The map_batches method applies a specified function or a callable class to each batch of records in the dataset. This approach leverages Ray's ability to distribute computation across multiple nodes or processes, making it highly efficient for large datasets. Unlike a typical map function that processes each item individually, map_batches handles a batch of items at once, which can be more efficient in terms of both computation and I/O operations. Then the transformed batches are combined to form the output dataset.

ray_res = ray.cluster_resources()
num_gpus_per_actor = 4
worker_num = int(ray_res['GPU']/num_gpus_per_actor)
print(f"### The number of workers: {worker_num}")

summarized_ds = ds.map_batches(
  TextSummarizer,
  concurrency=worker_num,
  num_gpus=num_gpus_per_actor,
  batch_size=(ds.count()//worker_num)
)
summarized_pdf = summarized_ds.to_pandas()

The code snippet above first computes the number of actors the Ray cluster actually has. In this example, there is one actor per worker node, so the worker_num is the number of actors. The number of actors is safer to be computed at runtime because sometimes the cluster may not be able to acquire the hard-coded number of workers. If this happens, Ray will keep trying to wait for enough resources and the actors will not be running.

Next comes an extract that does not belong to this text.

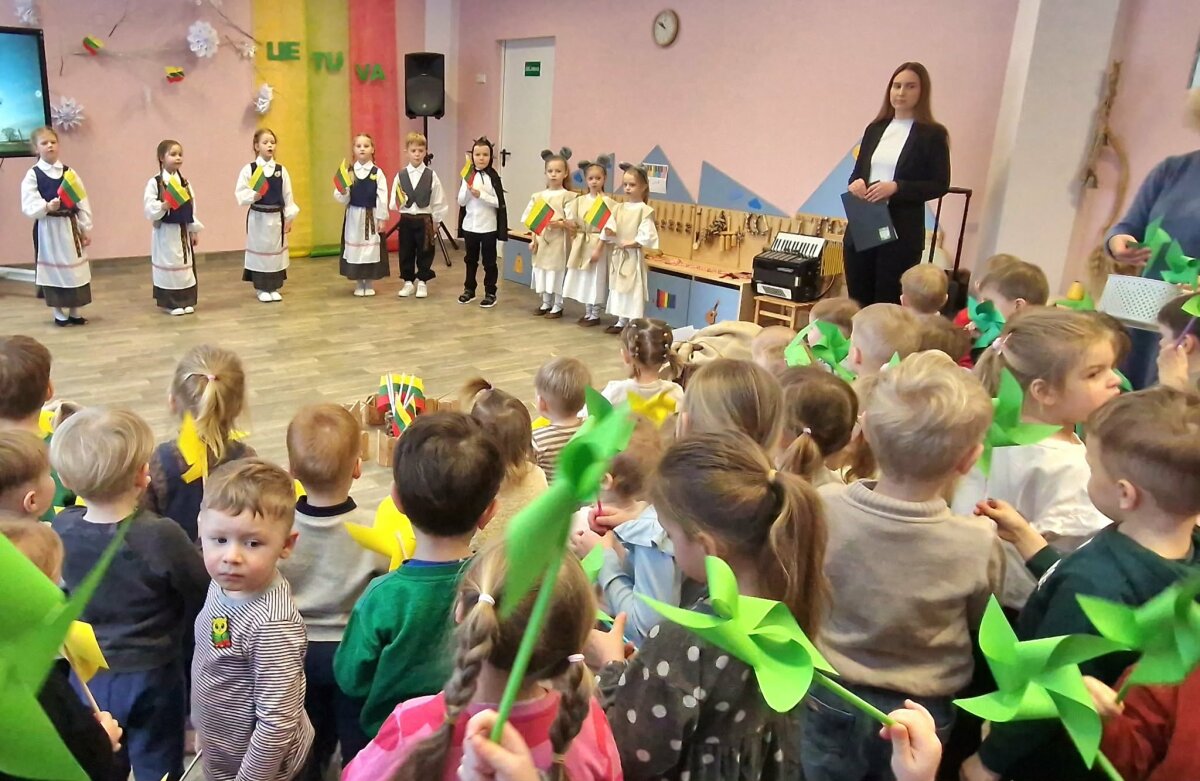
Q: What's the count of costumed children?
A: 9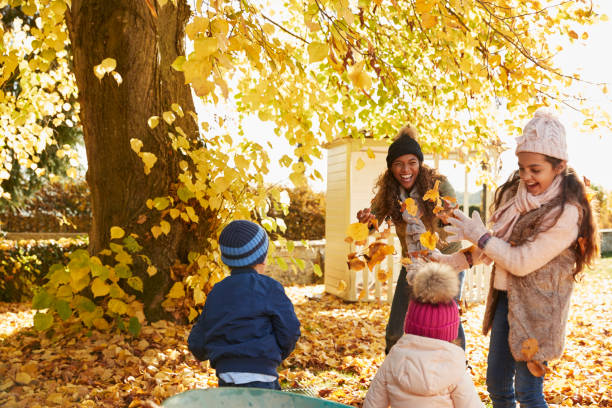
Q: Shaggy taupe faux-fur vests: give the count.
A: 1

The batch_size parameter controls the number of records assigned to an actor. In the code example, the whole dataset is evenly divided by the number of actors. Adjusting the batch size allows users to balance between memory usage and performance.

Watch out for the warning messages like: Warning: The following resource request cannot be scheduled right now: {'CPU': 1.0, 'GPU': 4.0}. This is likely due to all cluster resources being claimed by actors. Consider creating fewer actors or adding more nodes to this Ray cluster. Review the cluster resources from setup_ray_cluster and check if actor resources specified in map_batches can fit in.

Discussion

This blog post presents a scalable, secure and efficient approach to feature extraction from documents leveraging Large Language Models (LLMs). By harnessing the power of Ray on a Databricks cluster, feature extraction tasks are distributed and executed in parallel, ensuring high-performance processing. Documents are stored in the Databricks Lakehouse, providing a centralized and managed data repository, and are loaded into a Ray dataset for processing. The extracted features can then be written to Delta tables, enabling seamless integration with downstream reporting and machine learning applications. This approach demonstrates a streamlined and scalable solution for feature extraction, empowering data scientists and engineers to extract valuable insights from large document collections. Notebooks can be downloaded here.